Milano - Un distributore automatico di documenti, una miniera di informazioni riservate cui poter attingere liberamente: questi sono diventati per la Procura di Milano gli archivi della Lega Nord, dopo l’incontro «di cortesia» tra il procuratore Edmondo Bruti Liberati e i nuovi vertici del Carroccio, guidati dal «triumviro» Roberto Maroni. L’accordo - benedetto da Bruti e poi ufficializzato dal suo «vice» Alfredo Robledo - prevede che la Procura eviti alla sede di via Bellerio l’onta di nuove irruzioni, come quella avvenuta all’alba di martedì scorso. In cambio, i capi del Carroccio si sono impegnati a soddisfare senza perdere tempo e senza fare i furbi ogni nuova richiesta di documenti proveniente dalla Procura milanese.
È un accordo significativo, come significativa è stata la decisione di Bruti di ricevere Maroni: un gesto non scontato, e che ha di fatto accreditato l’ex ministro degli Interni come portavoce di una effettiva discontinuità rispetto alla gestione Bossi. Il messaggio della Procura è chiaro: per noi la Lega è una vittima di quanto è accaduto. Le operazioni di investimento all’estero e l’allegra gestione della cassa a favore di Bossi e del suo entourage hanno di fatto depauperato un bene che apparteneva a tutti gli iscritti del partito. E nel processo che prima o poi si andrà a celebrare, la «nuova» Lega avrà diritto di costituirsi parte civile.
È una linea non semplice, quella che seguono i pm milanesi. Perché (e se ne è discusso a lungo in Procura) il più rilevante tra gli episodi emersi finora, il trasferimento in Tanzania di 4,5 milioni di euro, si è concluso col rientro dei soldi nelle casse leghiste. Si può ugualmente ipotizzare il reato di appropriazione indebita? Sì, hanno risposto infine Robledo e i suoi pm, Paolo Filippini e Roberto Pellicano. Anche perché il rientro dei soldi avvenne solo grazie all’iniziativa della banca cipro-tanzanese Fbme, che - spaventata dall’arrivo di quel malloppo privo di giustificazioni - decise di restituirli al mittente.

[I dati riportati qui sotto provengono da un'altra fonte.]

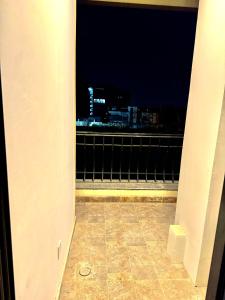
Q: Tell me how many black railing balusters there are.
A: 11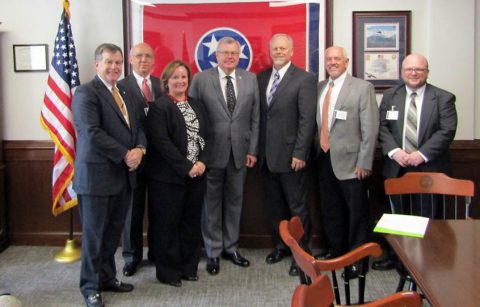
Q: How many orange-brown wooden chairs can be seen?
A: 3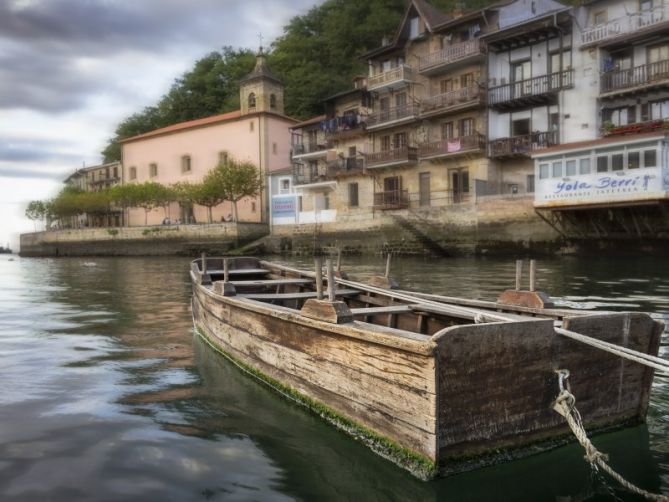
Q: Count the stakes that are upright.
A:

Il reato, quindi, è avvenuto.
Che si trattasse per intero di soldi della Lega, d’altronde, la Procura milanese non ne dubita. A differenza dei loro colleghi di Reggio Calabria, che sembrano sospettare commistioni nell’operazione Tanzania tra fondi del Carroccio e della ’ndrangheta, i pm meneghini partono da un dato di fatto certo: i soldi partono dal conto intestato alla Lega presso la Banca Aletti, e lì rientrano dopo l’esplosione dello scandalo.
Ma concedere alla Lega di sedere sul banco delle vittime non vuol dire, per la Procura di Milano, rinunciare a scavare fino in fondo su quanto avvenuto in questi anni nella gestione dei fondi del Carroccio. Tanto che la caccia ai conti correnti riguarda non solo quelli intestati al cassiere Belsito e al suo predecessore Balocchi, ma anche quelli intestati in tutta Italia alla Lega Nord e alle sue articolazioni territoriali, per verificare non solo come i soldi sono stati spesi ma anche tutte le voci in entrata. Insomma, se vorrà uscire a testa alta e sventolando la ramazza da questa bufera, la Lega dovrà accettare di buon grado un controllo praticamente a tappeto della sua storia interna di questi anni.
E dovrà accettare anche che si scavi senza riguardi sui suoi dirigenti di ieri e di oggi, compreso il «triumviro» Roberto Calderoli, il cui nome (a volte accorciato in «Cald») emerge dalle intercettazioni come destinatario di soldi. E che risulta legato da un rapporto privilegiato a Francesco Belsito, il tesoriere espulso l’altro ieri dalla Lega Nord. Una parte di questo rapporto si è svolto alla luce del sole, tanto che Belsito ha lavorato fianco a fianco con Calderoli quando era ministro.